Diante da impossibilidade de permanecer com a pesquisa naquela instituição, tive que
reinventar a via de acesso para a pesquisa. A investigação de como se dá a inserção da
arte nos serviços de saúde mental da RAPS de Jequié é meu novo objeto de estudo, que
por sua vez trabalhará com entrevistas com os profissionais, os pacientes de saúde
mental, e com a observação das oficinas de arte (se existirem), nos serviços de saúde
mental do município. Espero nas entrevistas acessar o discurso de maneira onde não
haja diretividade, em que o encontro possibilite o acesso aos afetos dos sujeitos e a
afetação propiciada pelas oficinas, para então trabalhar de maneira reflexiva sobre essa
experiência.
Sendo assim, os textos lidos me ajudaram a compreender limites pessoais e
institucionais relacionados a vinculação estabelecida por mim enquanto pesquisador, e
pela instituição em seu modo de existir. Ao lidar com esses limites busquei renegociar o
objeto de investigação e a minha entrada em campo, fazendo valer a arte da diplomacia,
me permitindo afetar pela pesquisa. Acredito que o trabalho mais direto com a arte,
assim como o rompimento da vinculação com a instituição e com a pesquisa passada,
conduziu a uma direção em que eu me permitisse não saber o que de fato aconteceria
naquelas instituições, e a posteriori, tensionar os funcionamentos dado as vinculações de
arte, loucura e saúde nos serviços de jequié, com outras experiencias de vinculações,
produzindo um produto novo genuíno do encontro possibilitado pela pesquisa.
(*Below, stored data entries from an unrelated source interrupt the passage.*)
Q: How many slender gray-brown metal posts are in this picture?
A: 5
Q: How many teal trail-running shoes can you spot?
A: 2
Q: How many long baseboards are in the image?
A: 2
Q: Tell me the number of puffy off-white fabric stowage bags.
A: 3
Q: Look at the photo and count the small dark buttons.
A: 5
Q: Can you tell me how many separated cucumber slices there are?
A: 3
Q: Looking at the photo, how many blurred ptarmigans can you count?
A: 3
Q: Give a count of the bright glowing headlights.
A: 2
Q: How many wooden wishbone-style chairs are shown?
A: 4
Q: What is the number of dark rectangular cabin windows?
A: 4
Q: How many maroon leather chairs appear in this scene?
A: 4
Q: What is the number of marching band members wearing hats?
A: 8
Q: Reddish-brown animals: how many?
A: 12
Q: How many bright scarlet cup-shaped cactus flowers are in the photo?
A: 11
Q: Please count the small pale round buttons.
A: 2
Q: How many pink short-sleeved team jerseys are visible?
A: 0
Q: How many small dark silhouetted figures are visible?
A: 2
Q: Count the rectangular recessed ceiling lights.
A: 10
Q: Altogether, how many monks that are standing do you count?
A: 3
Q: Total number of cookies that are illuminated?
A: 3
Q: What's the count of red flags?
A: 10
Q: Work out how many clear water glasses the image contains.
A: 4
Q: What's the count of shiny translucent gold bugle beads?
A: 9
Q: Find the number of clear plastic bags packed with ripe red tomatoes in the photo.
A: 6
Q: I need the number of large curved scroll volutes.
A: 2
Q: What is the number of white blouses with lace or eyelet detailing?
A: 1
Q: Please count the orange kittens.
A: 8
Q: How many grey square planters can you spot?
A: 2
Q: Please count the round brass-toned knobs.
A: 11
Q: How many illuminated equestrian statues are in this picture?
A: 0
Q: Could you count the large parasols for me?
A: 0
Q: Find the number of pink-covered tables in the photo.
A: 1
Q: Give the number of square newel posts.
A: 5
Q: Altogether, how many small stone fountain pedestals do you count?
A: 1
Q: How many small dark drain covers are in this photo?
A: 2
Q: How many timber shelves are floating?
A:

A formação de novos vínculos e o rompimento de vínculos antigos foi extremamente
necessário na medida em que a pesquisa avançava. Foi necessário me afastar das minhas
cadeias de dependência, deixar de pertencer as cadeias interdependência institucional,
para conseguir agora chegar a uma pesquisa que se vincule a algo que diga respeito aos
entes envolvidos nela, com vinculações não contidas, mas aberta aos devires que a
pesquisa irá possibilitar.
Estamos divididos por diferentes conexões que nos fazem ser quem nós somos. Como
são conexões, podemos e devemos eventualmente nos desconectar do que nos faz
sermos quem nós somos constantemente, para experienciar outras formas si ou de estar
fora de sí. Se a pesquisa não possibilita o pesquisador ir para além de sua zona de
conforto, e vivenciar imagens e feelings somente experienciados em conexões que
ocorrem fora do padrão de conexão usual do pesquisador, nada de novo se descobre, e
então não existe pesquisa. Mas se a pesquisa permite o pesquisador transformar seu
acervo de imagens e feelings, a partir das novas conexões abertas a partir do
rompimento de suas cadeias de dependência, então a pesquisa produz algo novo e
original.
Ao trabalhar com o registro exploratório de como se da a conexão de arte loucura e
saúde nos serviços de saúde mental de Jequié, pretendo não me ater ao discurso de
manter a tradição dos serviços, ou de libertar eles de sua ignorância, mas sim ser vetor
de provocar a reflexão ao observar as vinculações e seus desejo, e quais afetos e desejos
mantém esses vínculos. Sendo assim, o objetivo é verificar as ambiguidades próprias do
desejo dessas conexões, traçando sua ancoragem discursiva, suas cadeias de
dependência e as relações de interdependência para esse funcionamento, para além do
bem e do mal e da moralidade científica tradicional.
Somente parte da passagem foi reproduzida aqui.